In Windows, MAC or other OSs, a `file` is any item that can be created, modified, stored, or deleted by the user or the operating system. This includes image, sound or video files as well as workbooks, text documents and many more.

In contrast to Operating Systems, Python only maintains 2 categories of files:
### Text Files
- A text file is actually a sequence of lines of so-called `electronic text`. Each line on its own is structured as a sequence of characters.\
  In this, the term `text` refers to strings, numbers, symbols altogether.
- Furthermore, if a text file contains multiple lines, they are normaly terminated with a special character called `End of Line character` or `EOL`.
- Text files are indispensible due to the ease and speed at which they transfer data  to and from server.
- They don't contain metadata. It means that they don't contain any information about the data stored in them. They only contain data as text.
- In the literature and while doing online search, you can often encounter text files also as `Flat Files` or `ASCII Files` (*American Standard Code for Information Interchange*) 

### Binary Files
- This type of file is written in a binary language, also called machine language. This means that it contains nothing but `1`s and `0`s.
- Thus, due to nature of this file type, its contents can only be accessed and processed by an application that understands this structure.
- Contrary to text files, binary files do not contain line terminators. The information is stored in a continuous string of 1s and 0s only, regardless of its length. 

### Text Files Vs Text Data
**Text Files** are a certain type of file\
**Text Data**, on the other hand, is data or information which represents 'text', as opposed to numbers or Boolean. 

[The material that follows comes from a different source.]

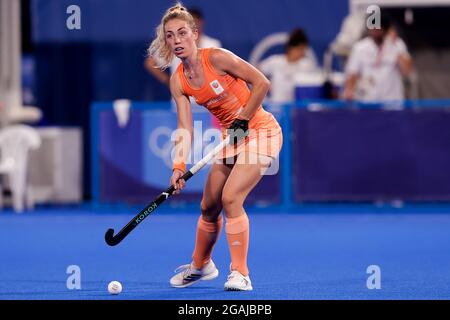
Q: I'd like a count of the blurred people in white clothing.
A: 3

### How has Python gained such a great reputation for processing image files?
This happens when image files have been transformed into 'Text data' that contain the values along any of the dimensions of an RGB format. This allows the storage of images as colours in a number format.

## File vs File Object

### File
- A file is an item that can be created, modified, and stored by a user or an operating system.
- It can be a **text file** or a **binary file**. (*We will be focusing on `text files`*)

### File object

- A file object is a Python object that contains data imported from a file.
- In general we have files stored in our computer. To work with them in our programs, we have to import it and convert them into `file objects` first.
- Once the given information has been stored as a file object, we will be able to modify that object as we like, depending on the circumstances.\
(*We will be importing `text files` into Python as `file objects` and then we will manipulate these objects while cleaning, preprocessing and analyzing data.*)

## Read vs Parse

### Reading
- The goal of reading a file is simply transferring its text (content) into the computer's memory.
- When working in Python, this will primarily be your Working Memory or `RAM`.

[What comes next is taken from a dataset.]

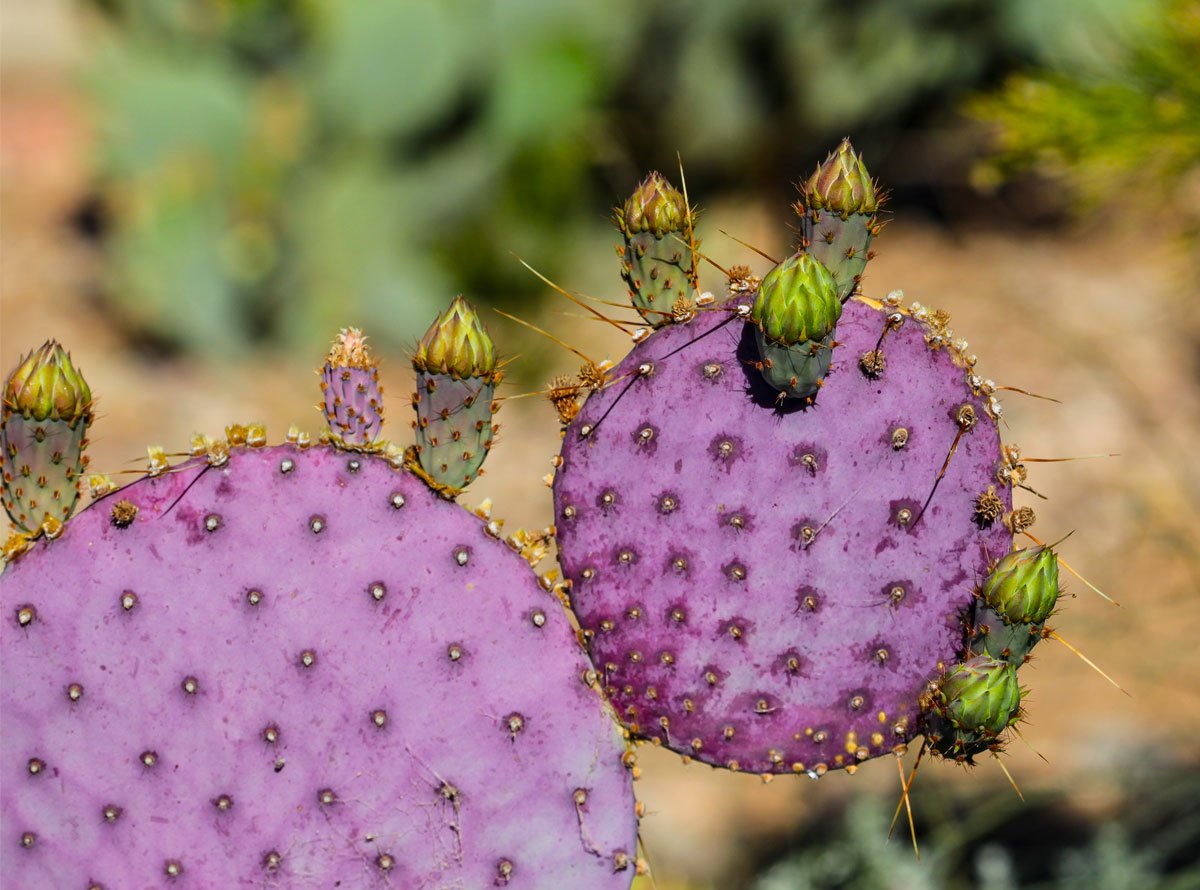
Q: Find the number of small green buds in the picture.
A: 7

Once the process of *Reading* the file has been completed, you will have your data stored into a Python `File Object`. Then, we *Parse* it. 

### Parsing
- Parsing is about trying to understand the purpose of the Python object.
- Is also called *Syntactic Analysis*.

A classic analogy from real life to the use of these 2 terms would be this one:
- Photocopying an image with a machine can be considered *`reading`* that image.
- Then, a person looking at the photocopied image and trying understand what's in it as well as assign meaning to its different segments is actually *`parsing`* that image.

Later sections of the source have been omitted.